Polymer nanocomposites (PNC) is a polymer or copolymer having dispersed in its nanoparticles. These may be of different shape (e.g., platelets, fibers, spheroids), but at least one dimension must be in the range of 1 to 50 nm. These PNC's belong to the category of multi-phase systems (MPS, viz. blends, composites, and foams) that consume nearly 95% of plastics production. These systems require controlled mixing/compounding, stabilization of the achieved dispersion, orientation of the dispersed phase, and the compounding strategies for all MPS, including PNC, are similar. Because of the higher surface area of the nano-particles, the interaction with the other particles within the mixture is more and this increases the strength, heat resistance, etc and many factors do change for the mixture.

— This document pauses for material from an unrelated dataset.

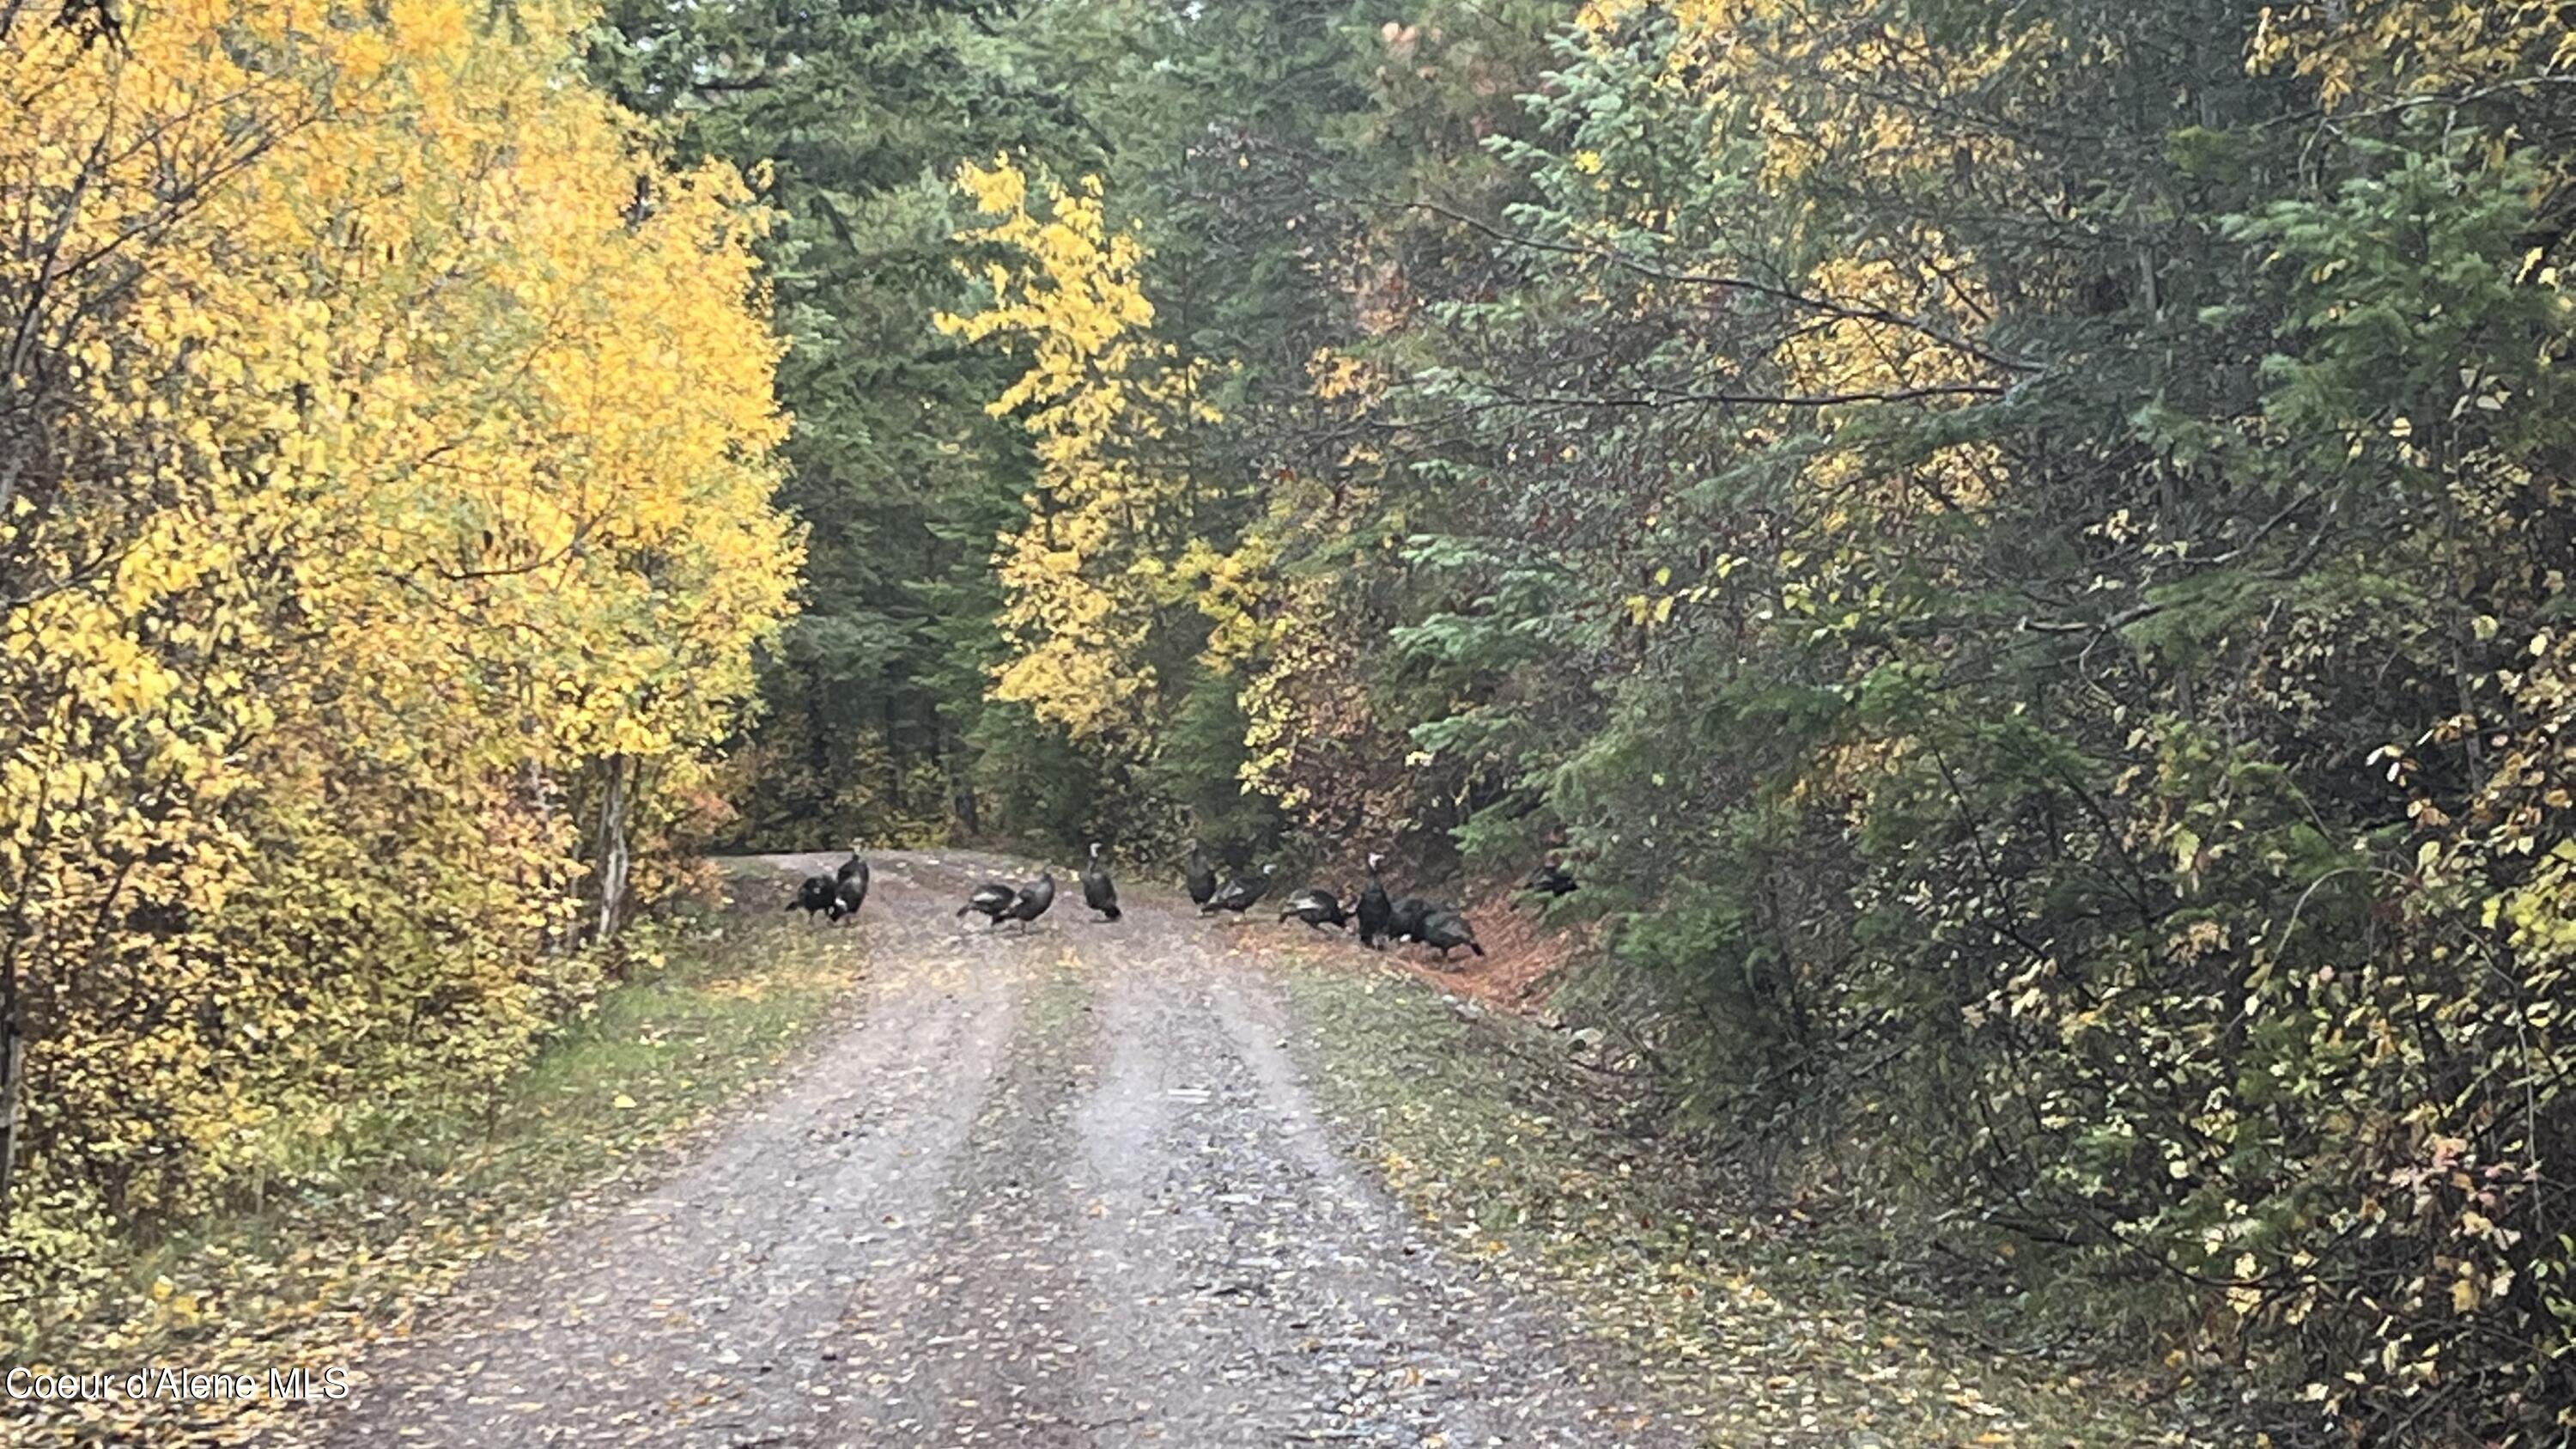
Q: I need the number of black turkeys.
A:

An example of a nanopolymer is silicon nanospheres which show quite different characteristics; their size is 40 – 100 nm and they are much harder than silicon, their hardness being between that of sapphire and diamond.

Bio-hybrid polymer nanofibers

Many technical applications of biological objects like proteins, viruses or bacteria such as chromatography, optical information technology, sensorics, catalysis and drug delivery require their immobilization. Carbon nanotubes, gold particles and synthetic polymers are used for this purpose. This immobilization has been achieved predominantly by adsorption or by chemical binding and to a lesser extent by incorporating these objects as guests in host matrices.

Applications

The nanofibres, hollow nanofibres, core-shell nanofibres, and nanorods or nanotubes produced have a great potential for a broad range of applications including homogeneous and heterogeneous catalysis, sensorics, filter applications, and optoelectronics.

Tissue engineering

This is mainly concerned with the replacement of tissues which have been destroyed by sickness or accidents or other artificial means. The examples are skin, bone, cartilage, blood vessels and may be even organs. This technique involves providing a scaffold on which cells are added and the scaffold should provide favorable conditions for the growth of the same. Nanofibres have been found to provide very good conditions for the growth of such cells, one of the reasons being that fibrillar structures can be found on many tissues which allow the cells to attach strongly to the fibers and grow along them as shown.

Delivery from compartmented nanotubes

Nano tubes are also used for carrying drugs in general therapy and in tumor therapy in particular. The role of them is to protect the drugs from destruction in blood stream, to control the delivery with a well-defined release kinetics, and in ideal cases, to provide vector-targeting properties or release mechanism by external or internal stimuli.

Rod or tube-like, rather than nearly spherical, nanocarriers may offer additional advantages in terms of drug delivery systems. Such drug carrier particles possess additional choice of the axial ratio, the curvature, and the “all-sweeping” hydrodynamic-related rotation, and they can be modified chemically at the inner surface, the outer surface, and at the end planes in a very selective way. Nanotubes prepared with a responsive polymer attached to the tube opening allow the control of access to and release from the tube. Furthermore, nanotubes can also be prepared showing a gradient in its chemical composition along the length of the tube.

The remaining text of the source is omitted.